- _TASK REQUIREMENTS_
Tally the lines in the listing below that hold the string "count", and reply with that tally alone.

###

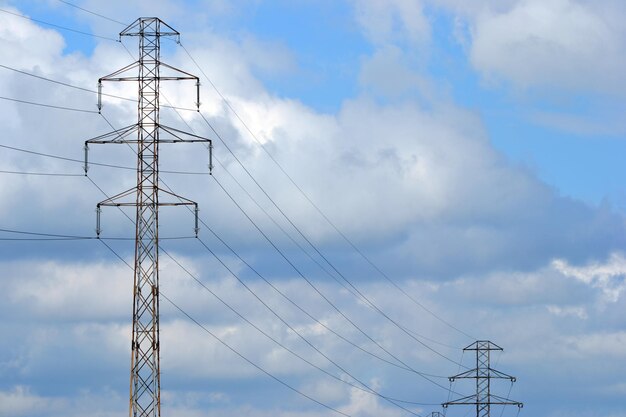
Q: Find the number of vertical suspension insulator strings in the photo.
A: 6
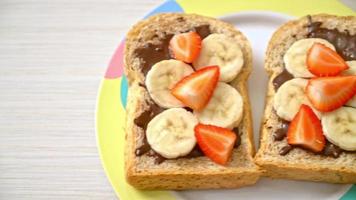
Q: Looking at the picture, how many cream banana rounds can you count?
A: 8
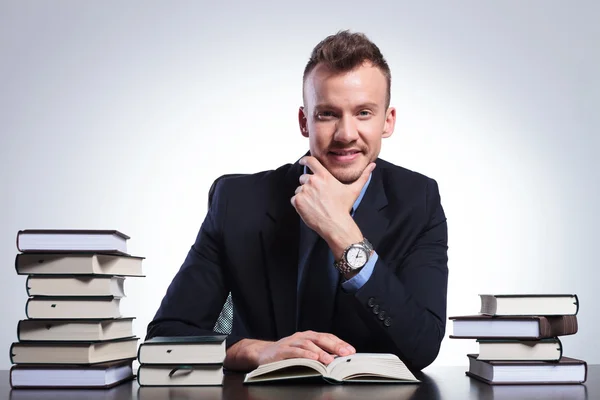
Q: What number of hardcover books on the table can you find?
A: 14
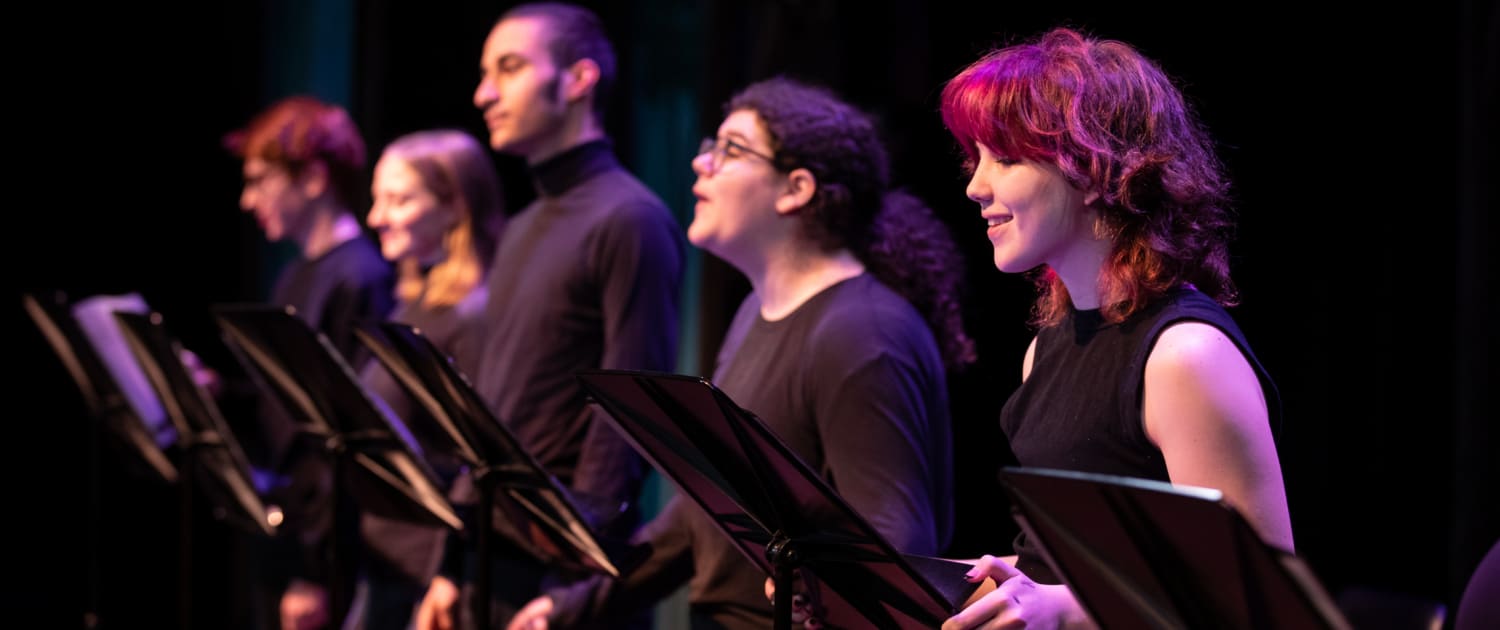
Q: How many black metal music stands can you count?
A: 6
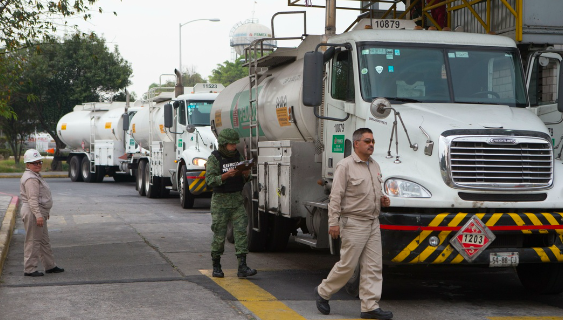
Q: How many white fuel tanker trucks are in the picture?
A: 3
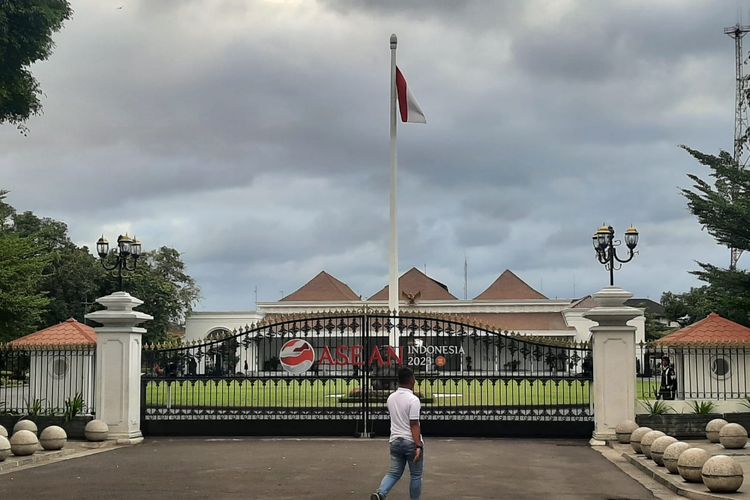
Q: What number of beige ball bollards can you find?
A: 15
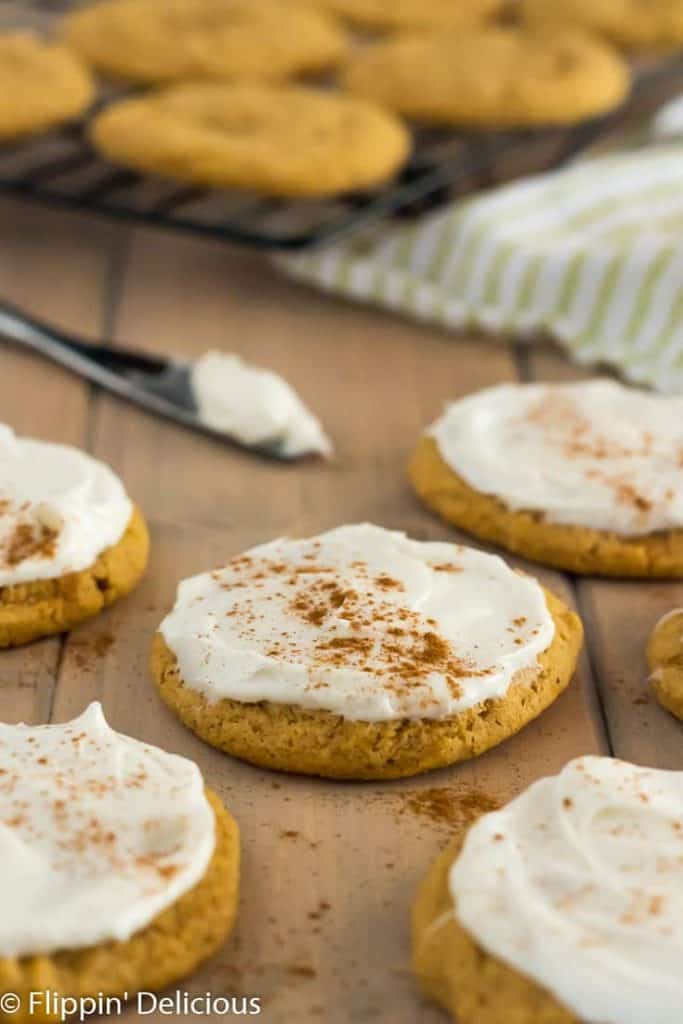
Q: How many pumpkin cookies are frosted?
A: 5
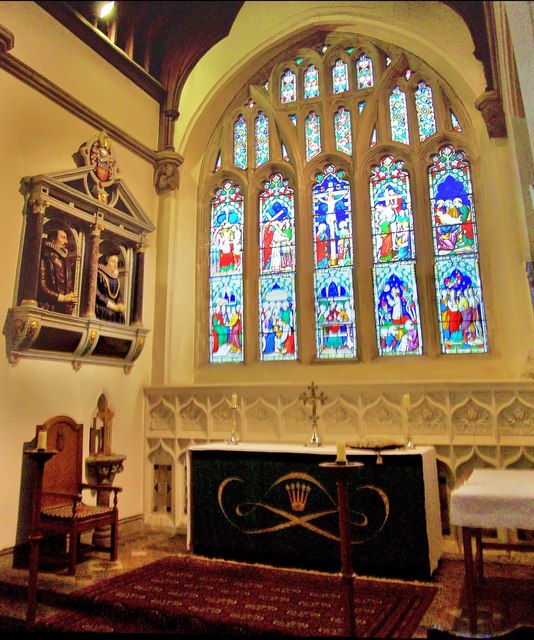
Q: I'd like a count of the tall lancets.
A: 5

###

- _WORKED SOLUTION_
3